Regarding the promise of electrification, whether in pure or hybrid form, “I would say internal sentiment [within the services] is a lot more positive than it was in 2022.” Sentiments are also shifting because companies including Joby Aviation and Archer Aviation, whose purely electric prototypes have been flown under Agility Prime contracts, are advancing toward receiving FAA type certificates by 2025, he added.
A military branch can self-certify an aircraft, meaning it doesn’t have to wait for FAA to issue a type certificate, but Wilson said they would rather not duplicate any work being done by the companies to prove airworthiness to FAA.

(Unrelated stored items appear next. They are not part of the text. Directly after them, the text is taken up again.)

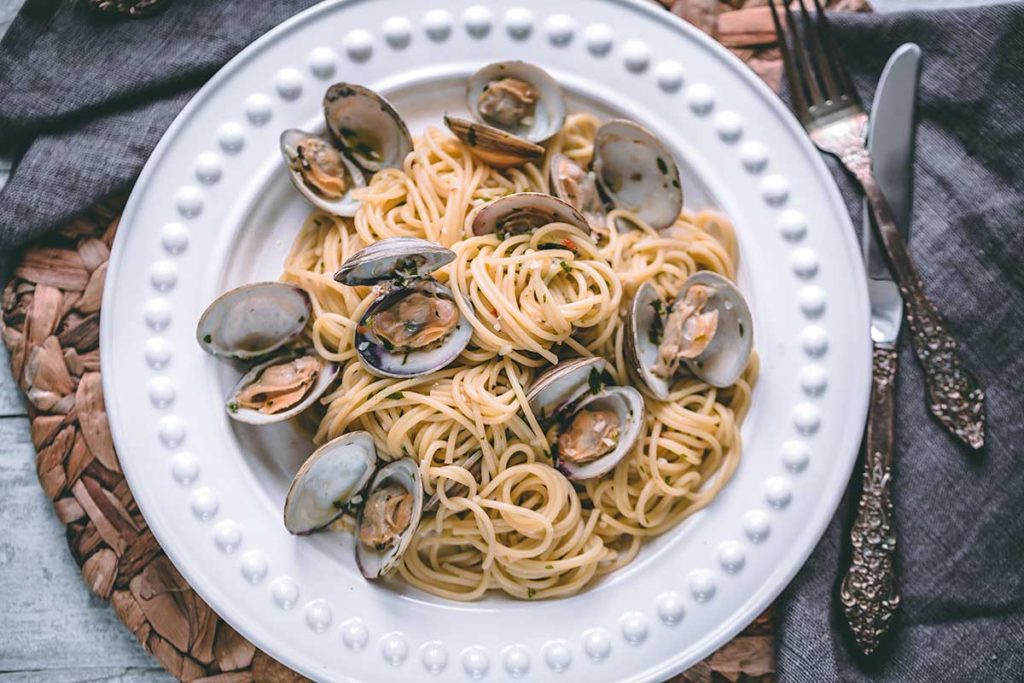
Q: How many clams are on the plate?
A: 9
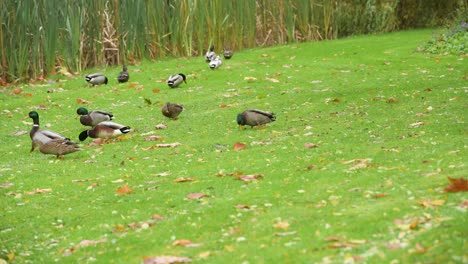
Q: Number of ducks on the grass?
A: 12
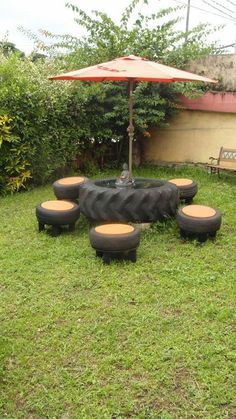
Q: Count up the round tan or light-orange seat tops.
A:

Regarding battery-only aircraft, their range might be limited to about 240 kilometers. That means they might be limited to transporting cargo relatively short distances between facilities, carrying equipment or maintenance personnel from one location to another within a base or range, or to ferrying VIPs around urban areas like Washington, D.C. There may also be a niche in special operations for quiet, low-flying transport of personnel, but “there isn’t much I can say about that,” Wilson said.
In the civilian world, he said, this limited range would be fine for urban air taxis, but longer range is generally preferable for the military because in many cases the services must deliver supplies, equipment and personnel from safer locations to field outposts. That’s why a hybrid-electric aircraft may be preferred. A gas engine can extend range or boost payload capacity. For example, Virginia company Electra, which has a contract with Agility Prime, said its hybrid-electric, short-takeoff-and-landing Goldfinch demonstrator has a range of 800 km.
Other companies developing hybrid-electric propulsion or aircraft, that also have Agility Prime contracts, are Ampaire of Long Beach, California; H3X of Louisville, Colorado; VerdeGo Aero of Daytona Beach, Florida; and LiquidPiston of Bloomfield, Connecticut.
With battery-electric only, “we’re still bridging the gap” between demonstrating what the aircraft are generally capable of and the range and/or payload needs of the operators, Wilson said.
Regardless of the use case, fully electric or hybrid-electric aircraft would be cheaper to operate than conventional aircraft because they would require no fuel or less fuel and would have less downtime for maintenance, he said. If such aircraft are also autonomous, that would result in more savings and frees a pilot to do something more important, he added.
Overall, Agility Prime has become more selective about signing contracts with companies they’ve never worked with. “I’d say the bar is higher than it may have been in, say, 2021 because we’re familiar with the space, we’re familiar with the technologies,” Wilson said. “A clean sheet aircraft, for example, is going to get a lot more scrutiny now.”